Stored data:

────────────────────

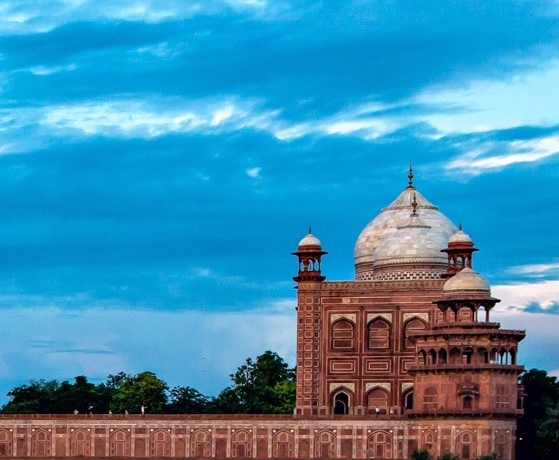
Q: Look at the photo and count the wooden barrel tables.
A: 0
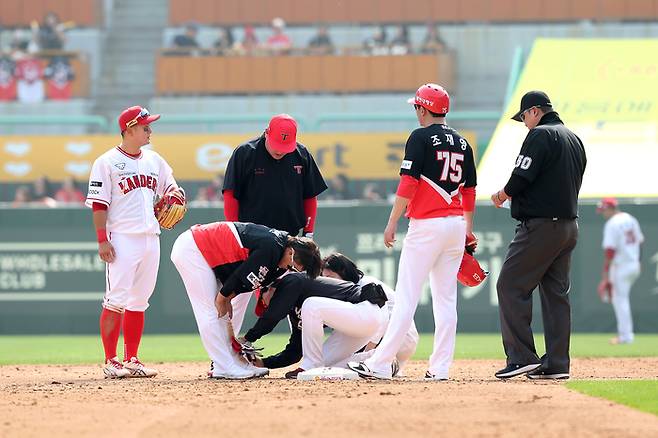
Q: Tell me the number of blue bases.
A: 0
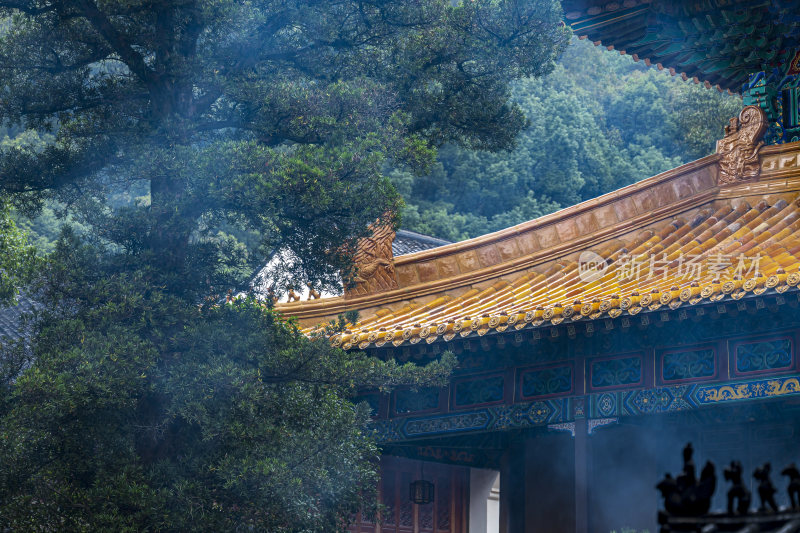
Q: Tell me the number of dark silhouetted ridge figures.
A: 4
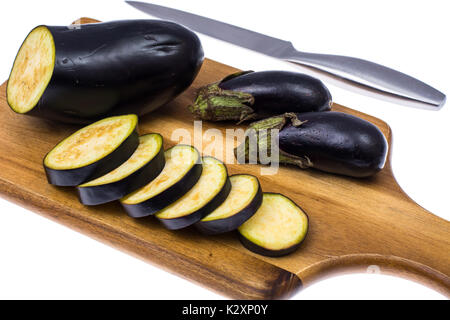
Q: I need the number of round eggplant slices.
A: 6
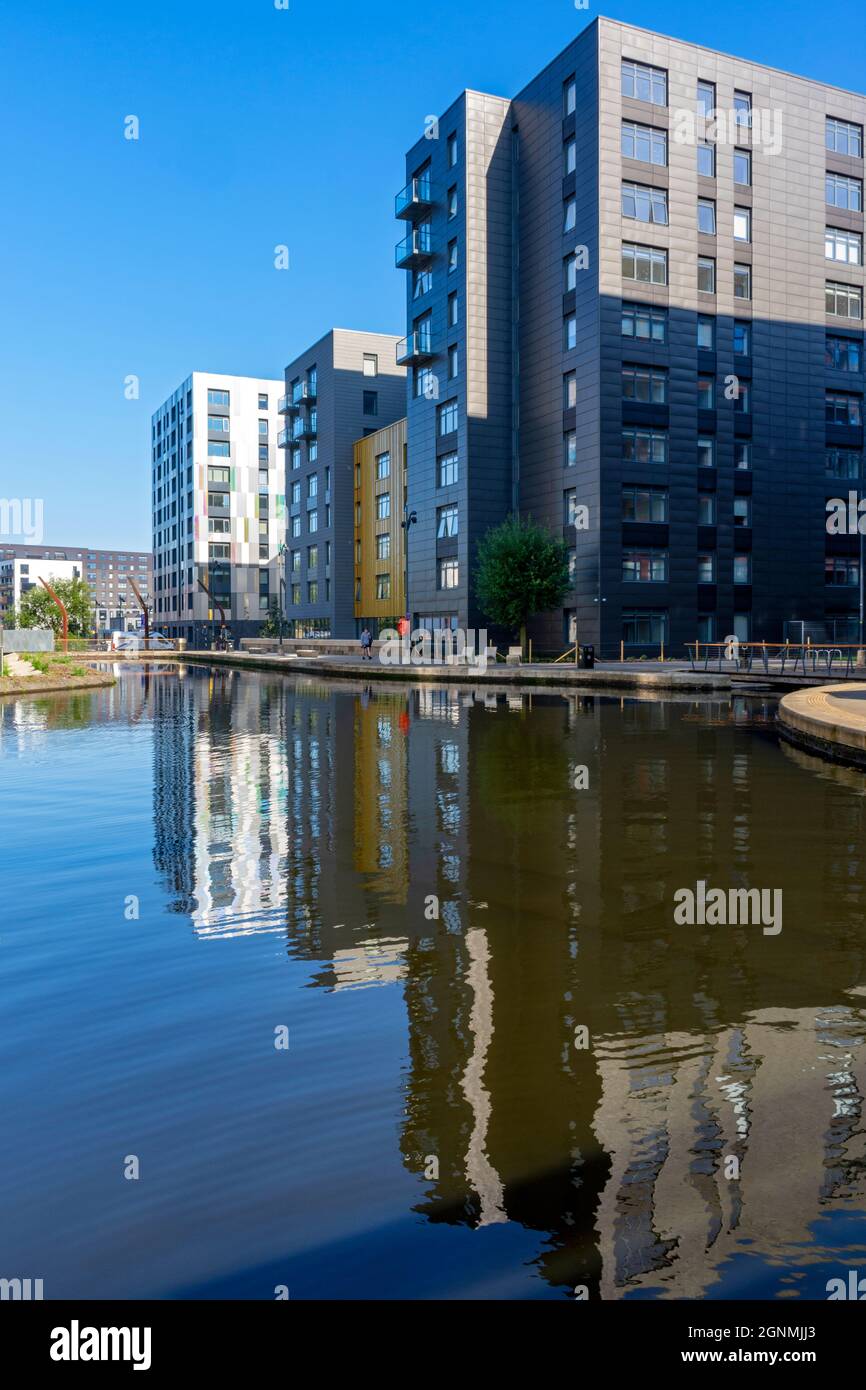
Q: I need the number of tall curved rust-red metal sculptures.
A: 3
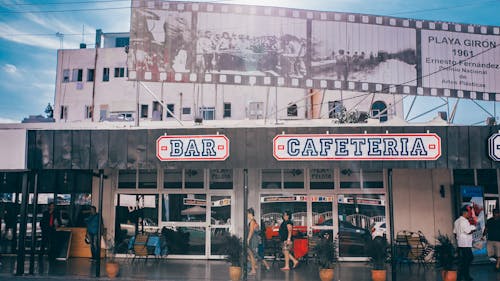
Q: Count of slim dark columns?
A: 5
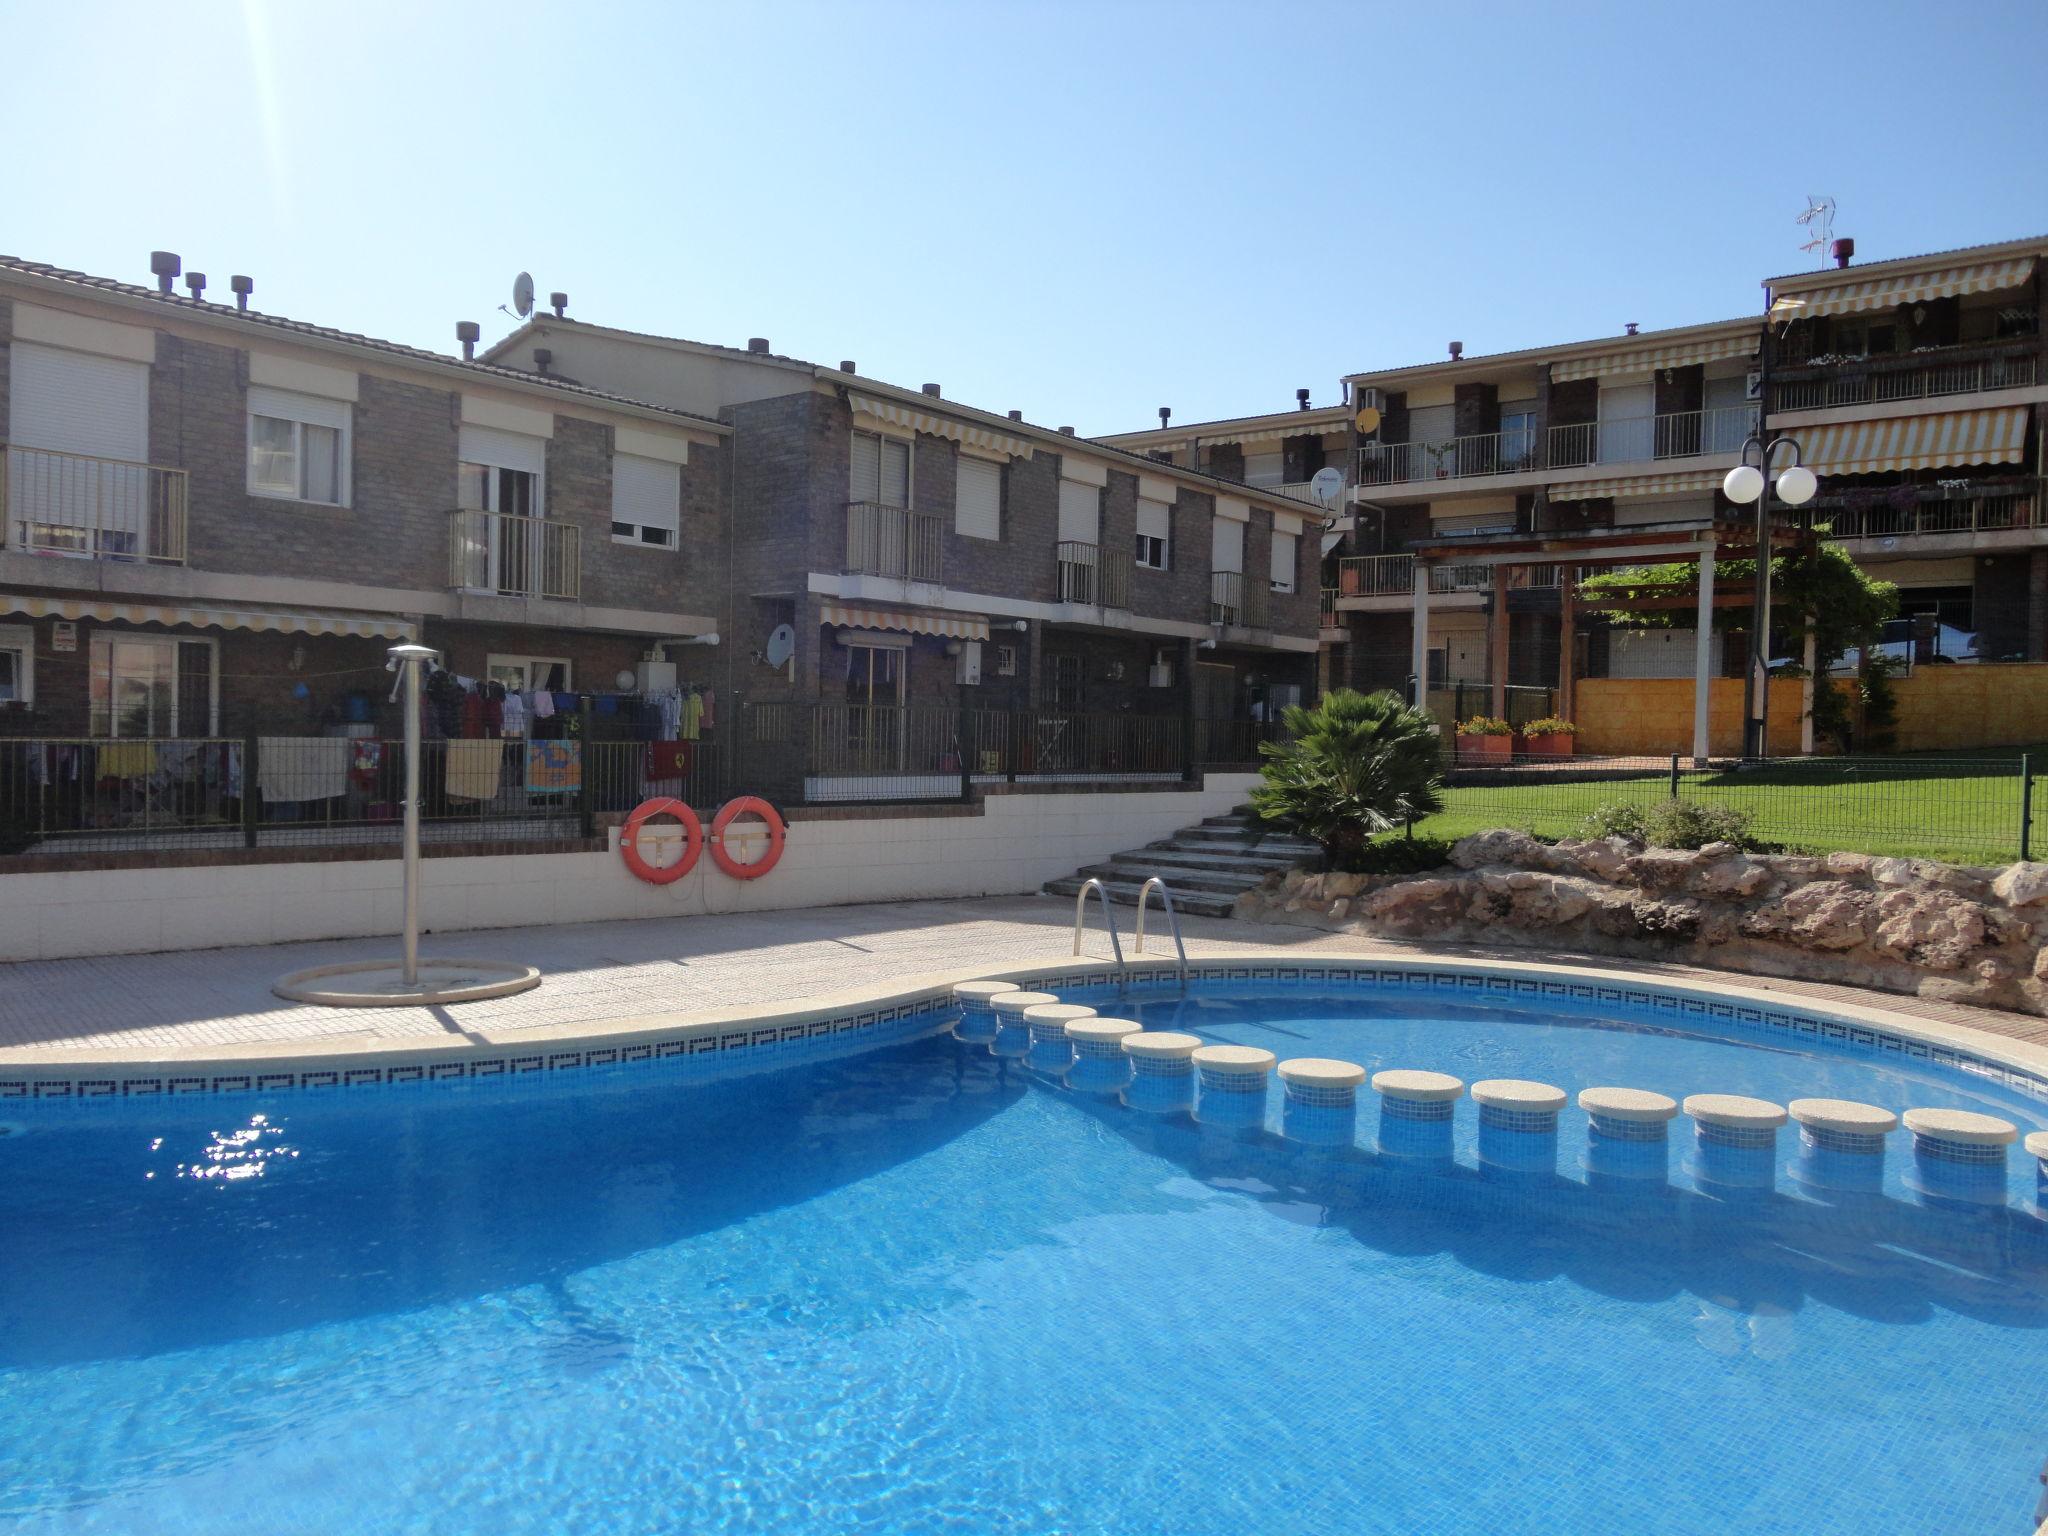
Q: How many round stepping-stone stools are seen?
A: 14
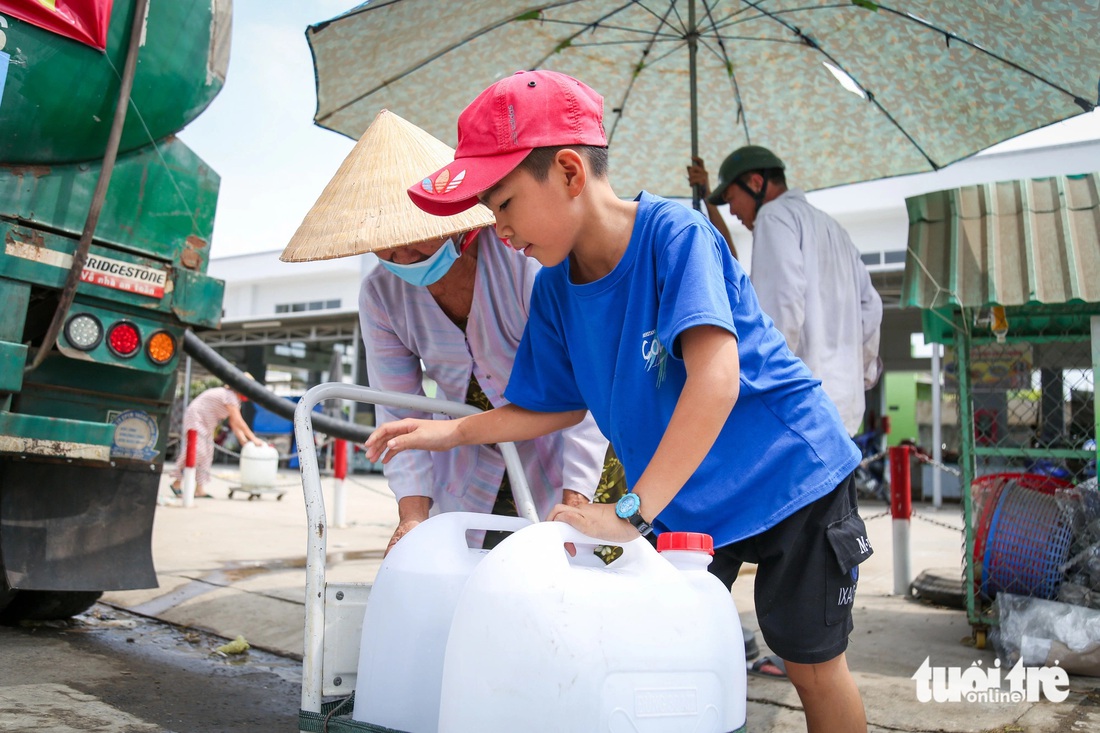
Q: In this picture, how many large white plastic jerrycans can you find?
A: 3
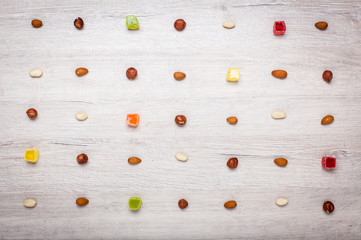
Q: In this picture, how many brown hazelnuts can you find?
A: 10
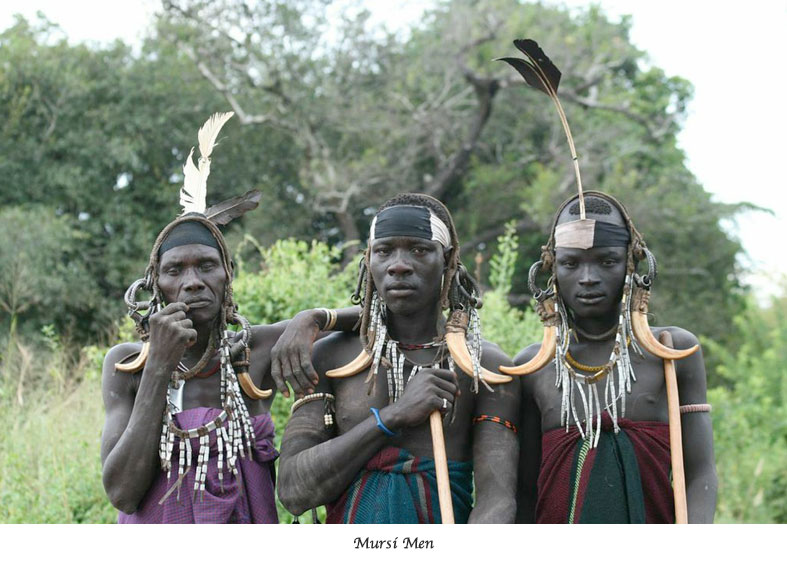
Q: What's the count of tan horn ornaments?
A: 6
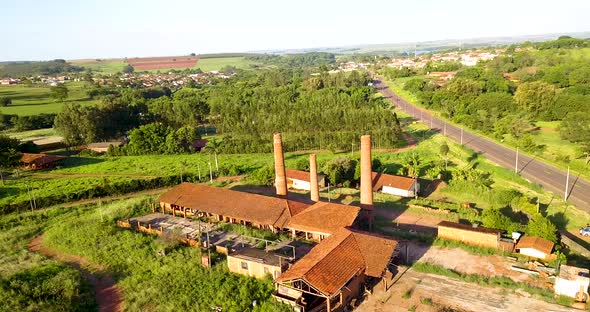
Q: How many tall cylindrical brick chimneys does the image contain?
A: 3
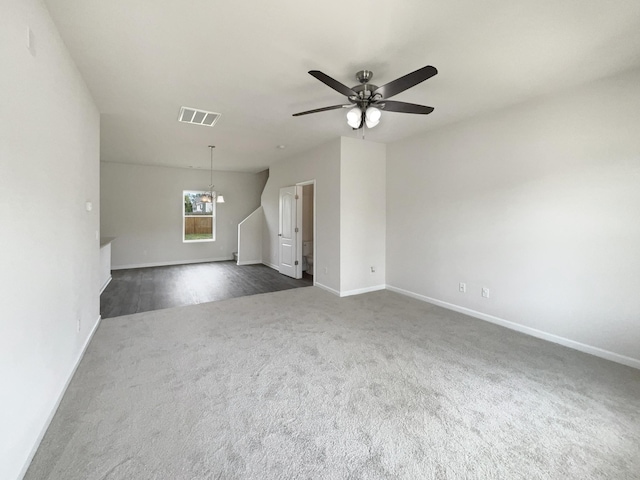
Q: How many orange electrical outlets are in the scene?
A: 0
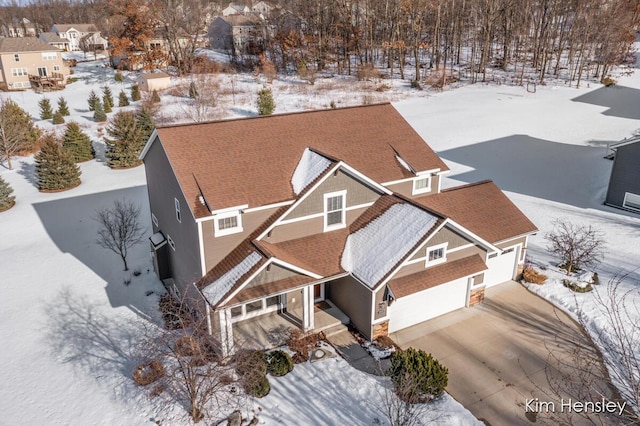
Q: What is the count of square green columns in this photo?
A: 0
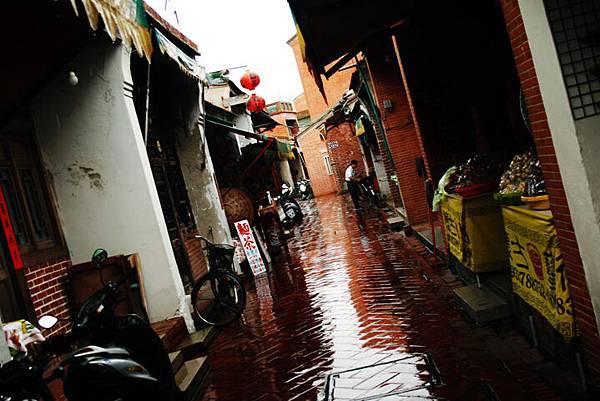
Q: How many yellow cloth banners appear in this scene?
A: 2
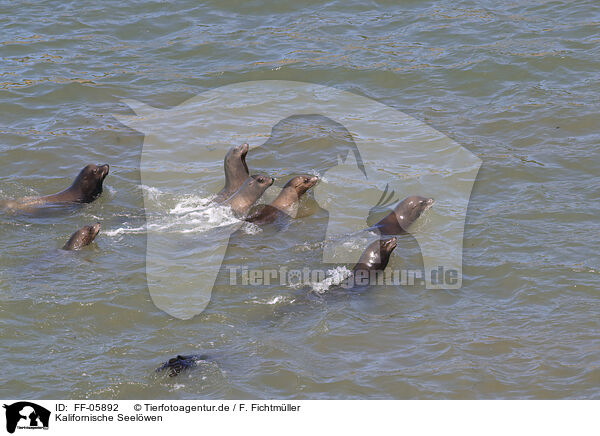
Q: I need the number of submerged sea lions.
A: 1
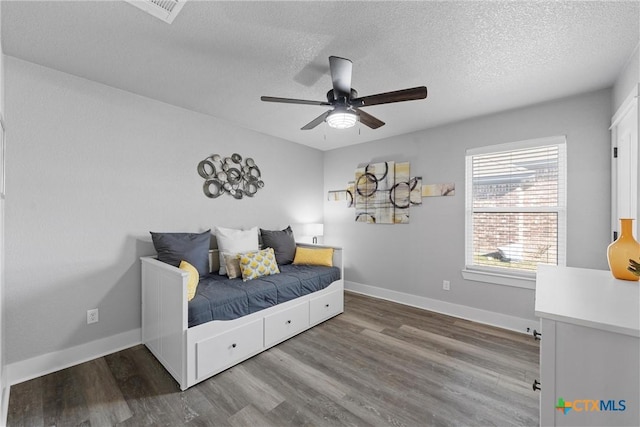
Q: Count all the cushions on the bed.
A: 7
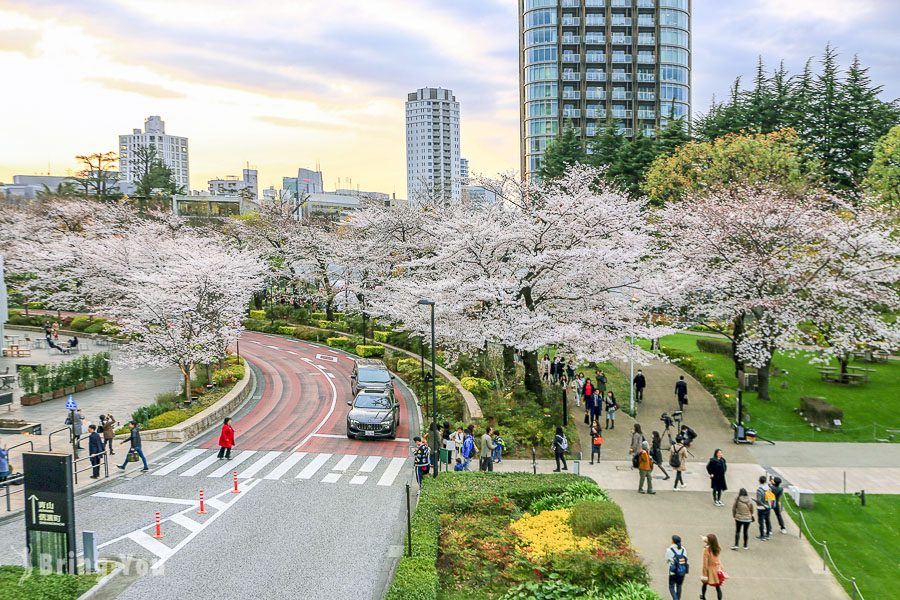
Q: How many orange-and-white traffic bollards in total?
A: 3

────────────────────

◆ **ABOUT THIS TASK**
Among the lines above, which hold the word "Tell"? Report each one.

◆ **THE COMPLETED TASK**
Q: Tell me the number of blue bases.
Q: Tell me the number of dark silhouetted ridge figures.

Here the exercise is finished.